[This chain started back with Logos 6, where I originally posted this message.]
This behavior is still bugging me, and I finally have the right combination of time, motivation and examples to follow up.
I think Logos resources are typically tagged with pop-ups generated from the tables of abbreviations and sigla of the particular resource. These pop-ups turn into footnotes when text is copied-and-pasted into a Word document.
There was a time (now many years ago) when Logos would have been smart enough to produce only a single footnote occurrence for such pop-ups. If the same pop-up appeared multiple times in the same block of copied text, Logos would generate a footnote for the first one and ignore all the others.

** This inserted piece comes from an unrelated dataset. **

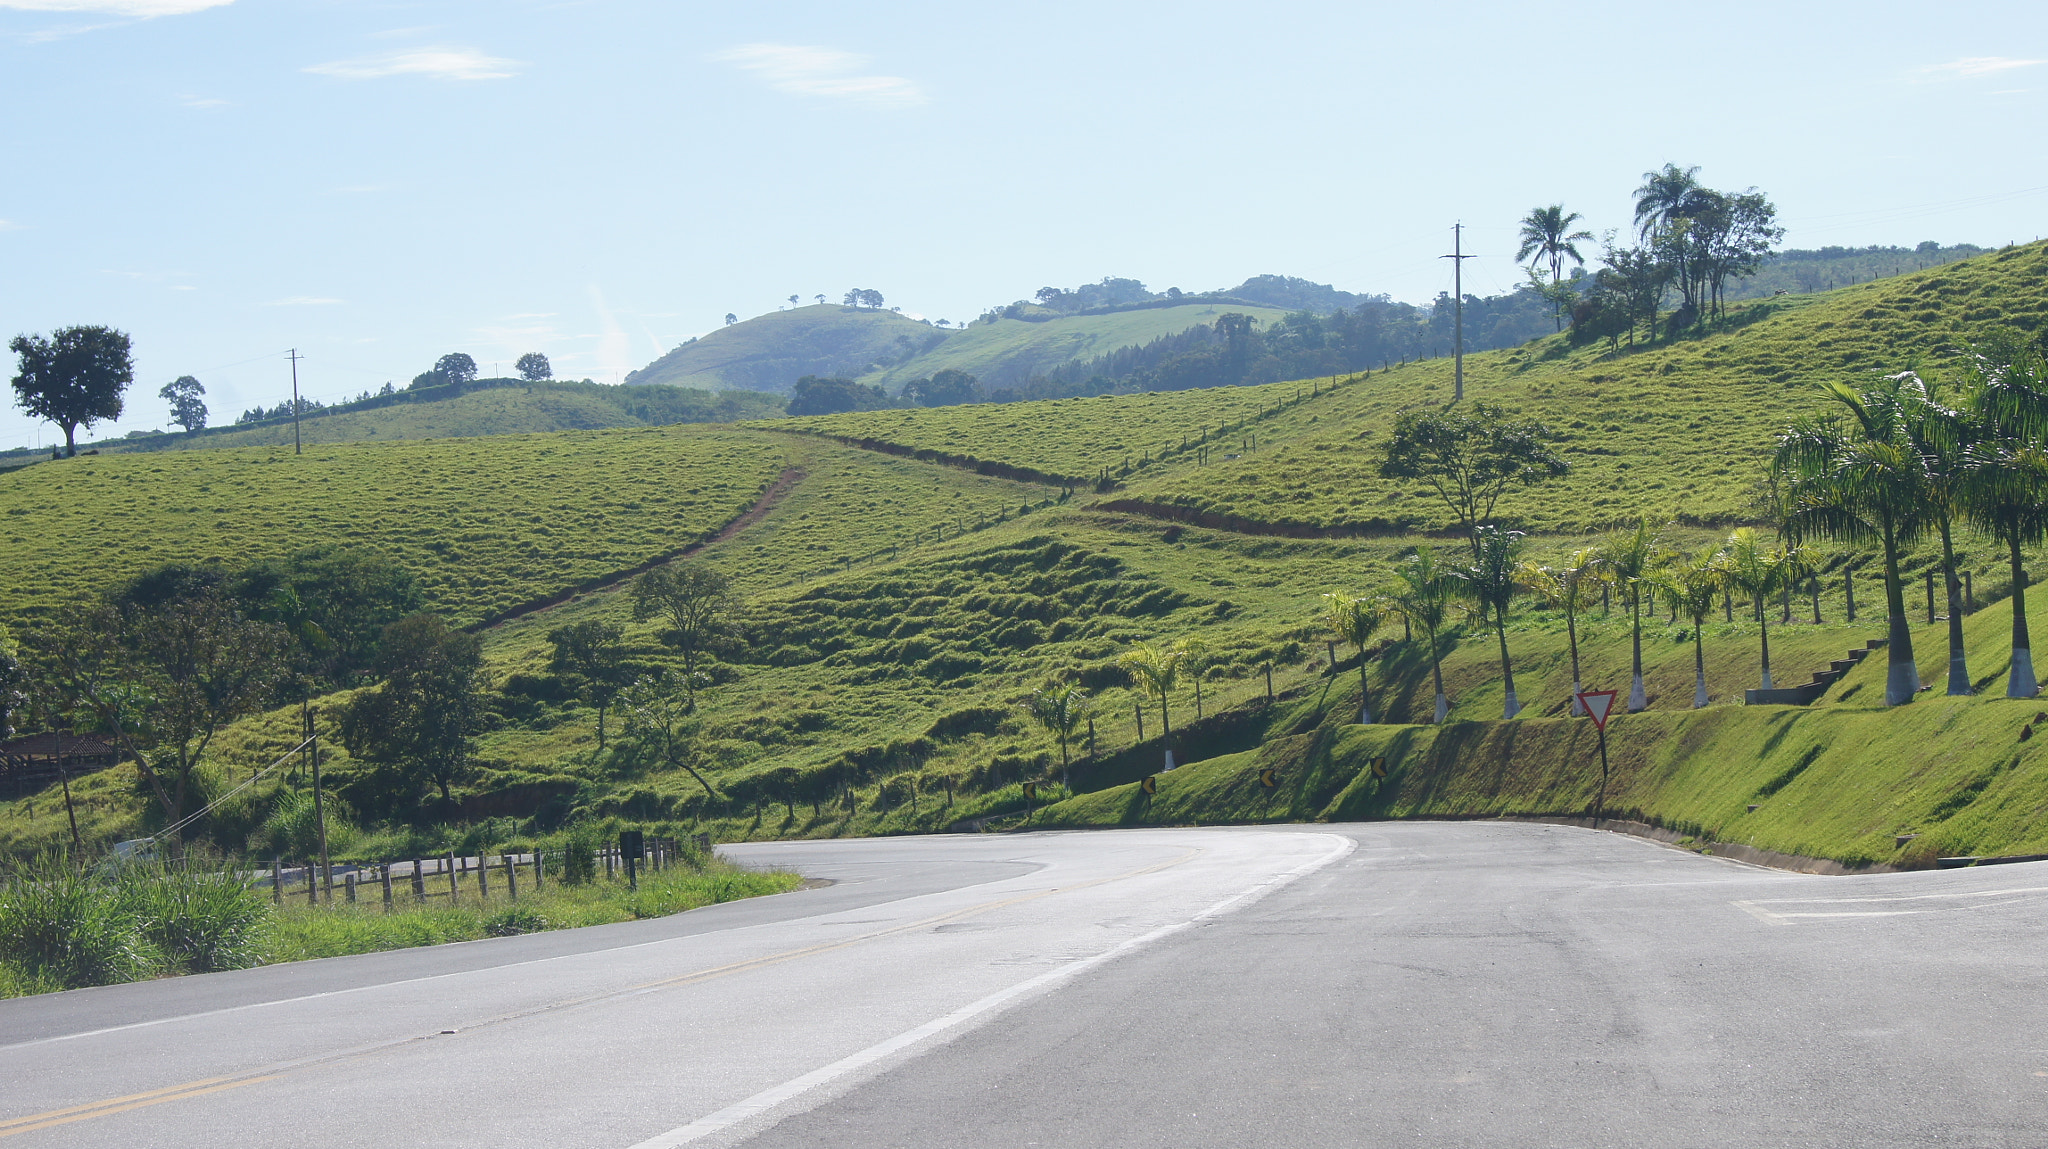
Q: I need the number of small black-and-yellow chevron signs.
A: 4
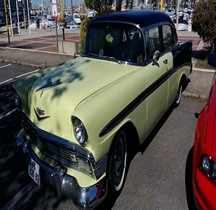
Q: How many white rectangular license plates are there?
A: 1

E.g., there would have been only one footnote for "[" and "]" in the first image, or for "BH" in the second, or for "n.", "adj." and "e.g." in the third.
When I copy with footnotes, I definitely want all the true footnotes, and often I need a few of the pop-ups explaining abbreviations and symbols. I'm willing to delete manually the pop-up footnotes that I don't need, but it is a big time-waster to delete the same pop-up footnote again and again throughout a Word document.
Any other long-term users out there who copy-and-paste to Word frequently, with my same memory?
Any hope for (a return to) the helpful elimination of redundancy in footnotes generated from abbreviation and sigla pop-ups?